While he does work with elite performers who present clinical issues, Dr. Brown would not recommend a performance-focused approach for an individual in the midst of a significant clinical episode. In such instances, he typically first addresses the clinical issues within the context of performance; however, performance is secondary to the overall well-being of the individual.
Charles H. Brown Jr., PhD, is a graduate of Davidson College in Davidson, North Carolina. He earned his master's degree at Appalachian State University in Boone, North Carolina, and his doctorate in Counseling Psychology at the University of Southern Mississippi in Hattiesburg in 1979.

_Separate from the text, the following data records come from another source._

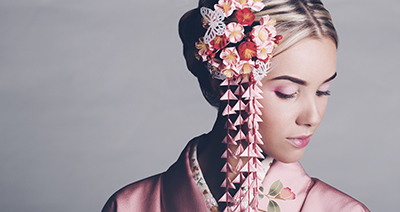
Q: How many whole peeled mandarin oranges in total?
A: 0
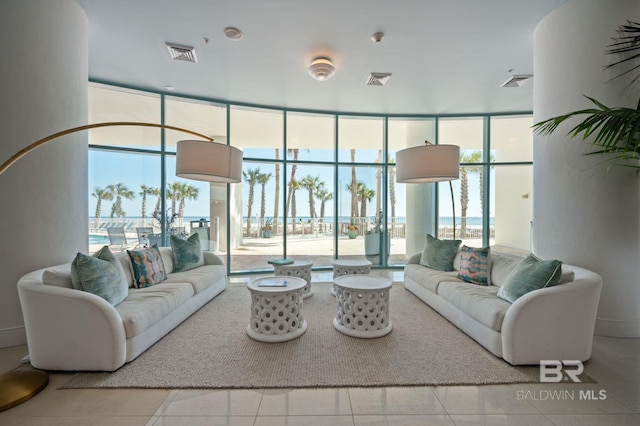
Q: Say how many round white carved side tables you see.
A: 4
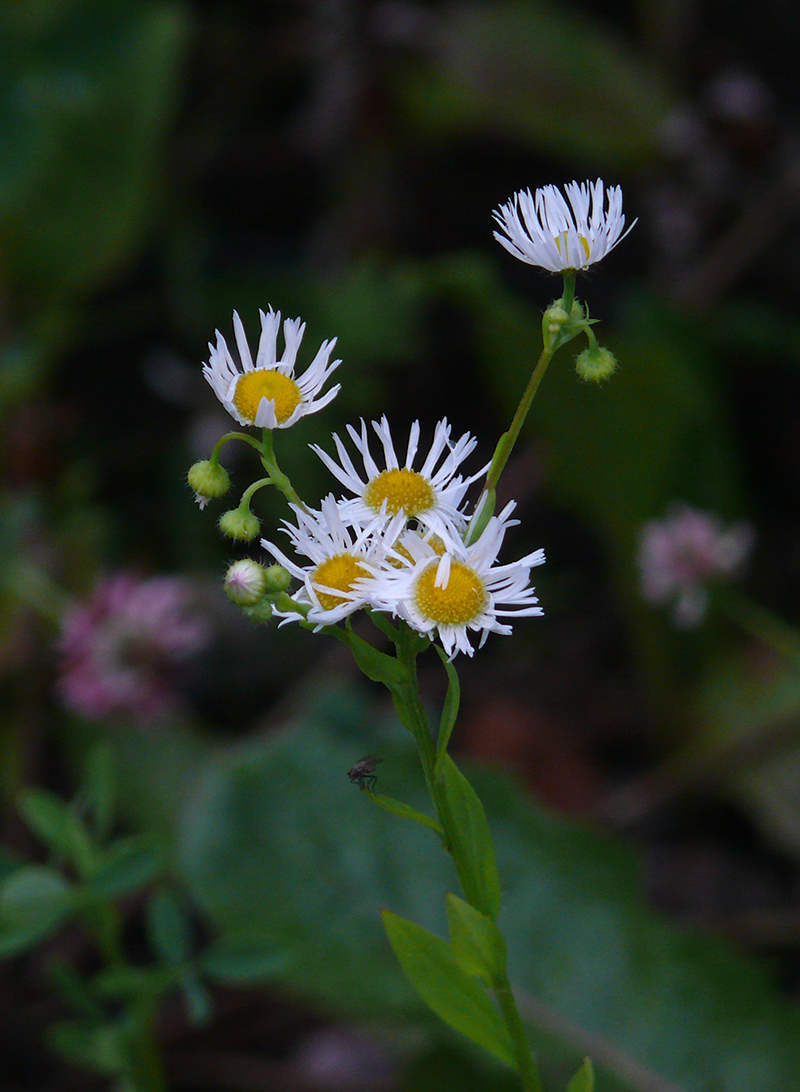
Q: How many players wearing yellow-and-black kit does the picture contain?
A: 0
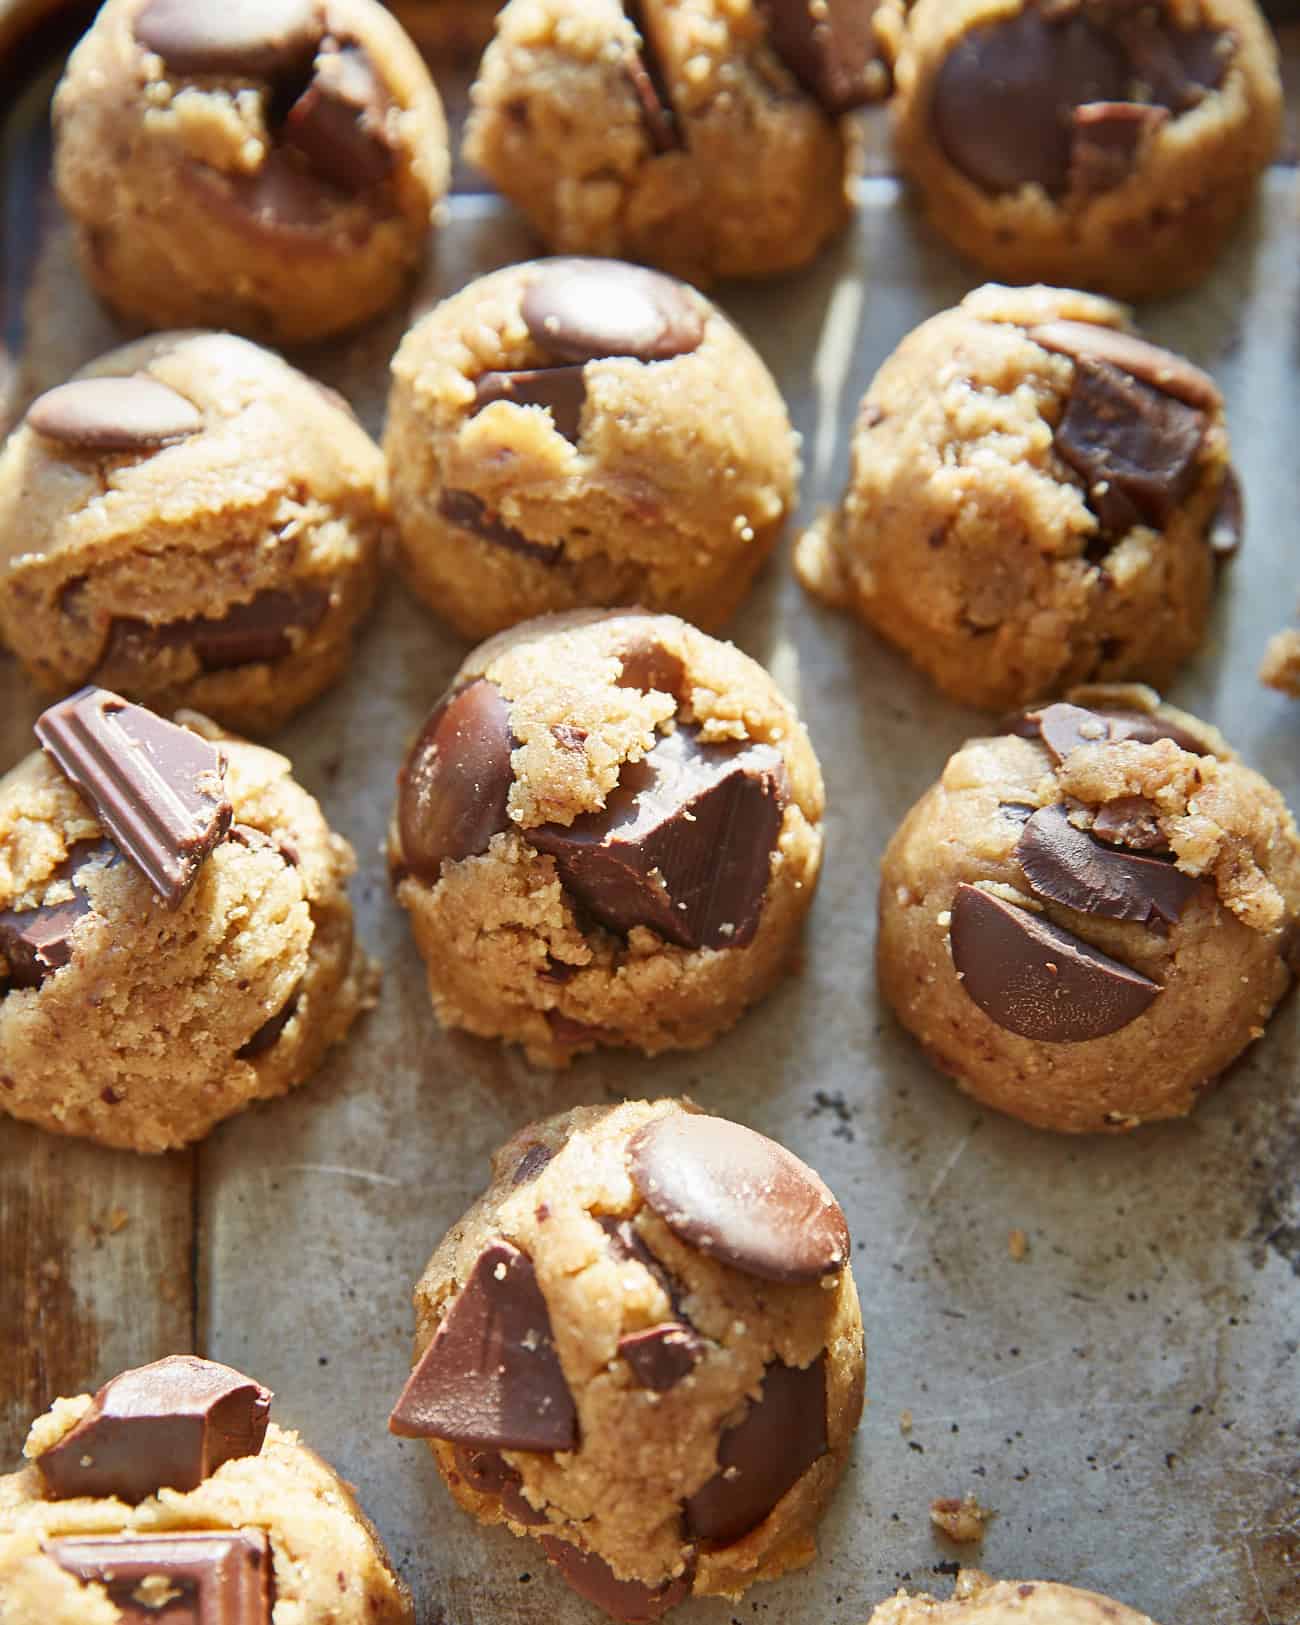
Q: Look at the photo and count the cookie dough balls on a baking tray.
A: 12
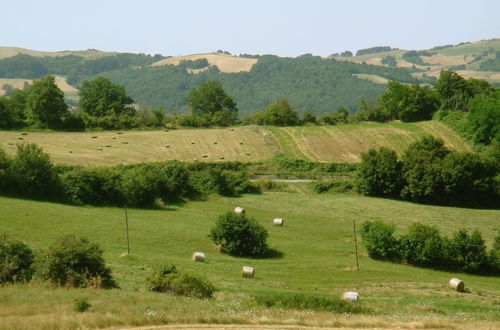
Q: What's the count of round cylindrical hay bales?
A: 6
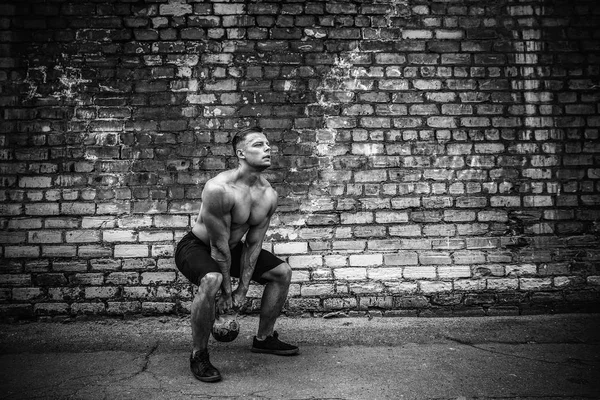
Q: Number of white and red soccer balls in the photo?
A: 0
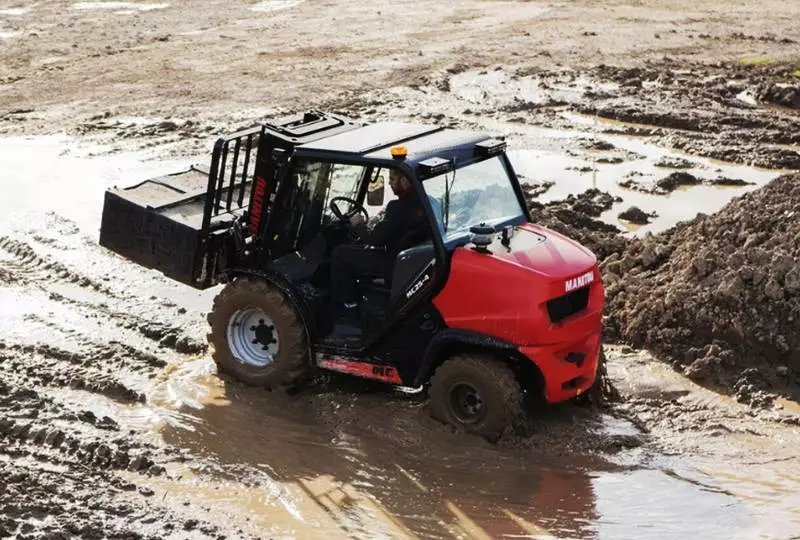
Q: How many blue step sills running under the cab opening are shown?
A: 0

He is a licensed psychologist, on the National Register of Health Service Providers in Psychology, recognized as a certified consultant by the Association of Applied Sport Psychology, on the U.S. Olympic Register of Sport Psychologists, and currently works with the U.S. Olympic Canoe and Kayak team. He has worked in full-time private practice totally independent of managed care since 1980.
Early in his career he gained recognition for his skills in providing brief, solution-focused consultation that stressed building on the strengths and resources of the individual, relationship, and family. In recent years these skills have been broadened to help athletes, performing artists, and professionals perform to their full potential. Since 2004 his practice has focused exclusively on performers and their families.
Dr. Brown has published various professional and popular articles related to performance enhancement, mental skills, and work–life balance. He coauthored You're On! Consulting for Peak Performance (published by APA in 2004), a chapter on injuries and the psychology of recovery and rehabilitation in The Sport Psych Handbook (2005), and is currently writing "The Psychologist as a Performer", a chapter for the upcoming book Performance Psychology in Action.
- Brown, C. H. (2001). Clinical cross-training: Compatibility of sport and family systems psychology. Professional Psychology: Research and Practice, 32 (1), 19–26.
- Brown, C. H., Gould, D., & Foster, S. (2005). A framework for developing contextual intelligence (CI). Sport Psychologist, 19 (1), 51–62.
- Hays, K. F., & Brown, C. H. (2004). You're on!: Consulting for peak performance. Washington, DC: American Psychological Association.
- Hardy, L., Jones, J. G., & Gould, D. (1996). Understanding psychological preparation for sport: Theory and practice of elite performers. Hoboken, NJ: John Wiley & Sons.
- Murphy, S. (Ed.). (2005). The sport psych handbook. Champaign, IL: Human Kinetics.
- Nideffer, R. M. (1985). Athletes' guide to mental training. Champaign, IL: Human Kinetics.